ABOUT THIS EXERCISE: Below are the records; pull every line that includes "seen".

STORED DATA section start

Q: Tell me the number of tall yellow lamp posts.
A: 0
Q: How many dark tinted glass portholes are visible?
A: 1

STORED DATA section end
STORED DATA section start

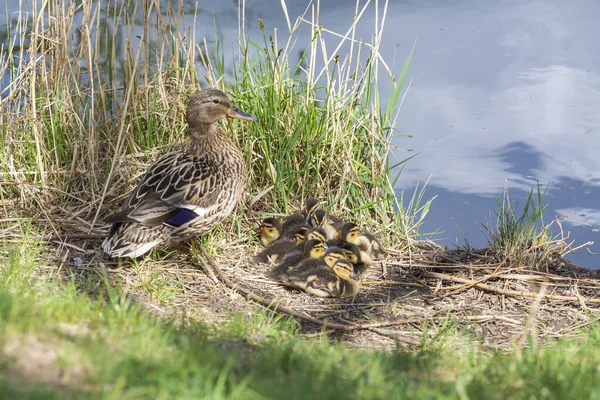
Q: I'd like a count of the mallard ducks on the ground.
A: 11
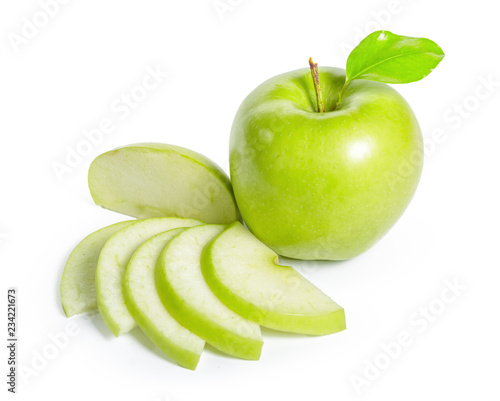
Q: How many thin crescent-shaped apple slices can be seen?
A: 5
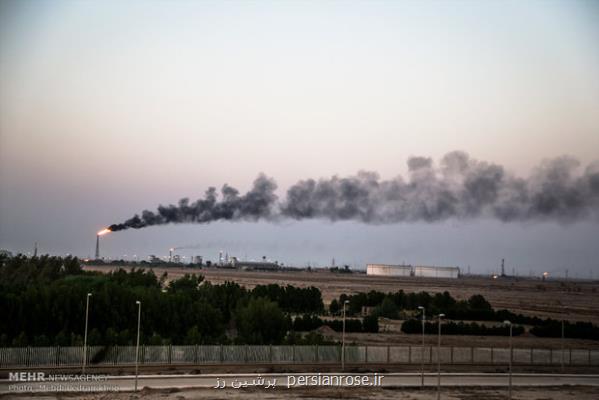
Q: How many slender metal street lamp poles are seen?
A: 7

STORED DATA section end
STORED DATA section start

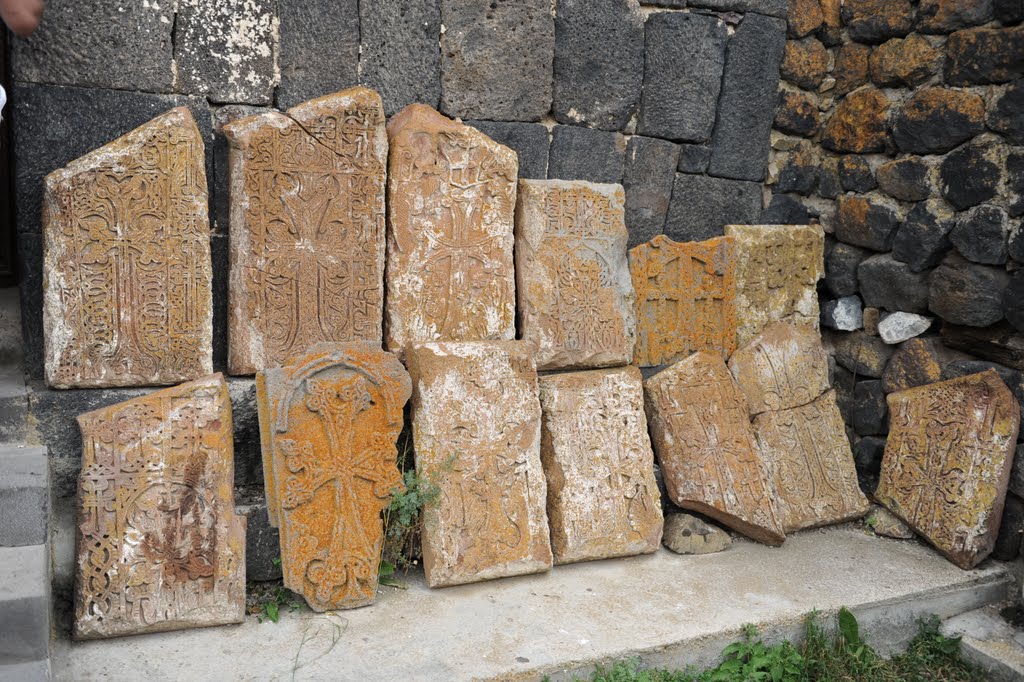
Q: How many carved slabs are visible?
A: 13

STORED DATA section end

SOLUTION FOR THIS TASK:
Q: How many thin crescent-shaped apple slices can be seen?
Q: How many slender metal street lamp poles are seen?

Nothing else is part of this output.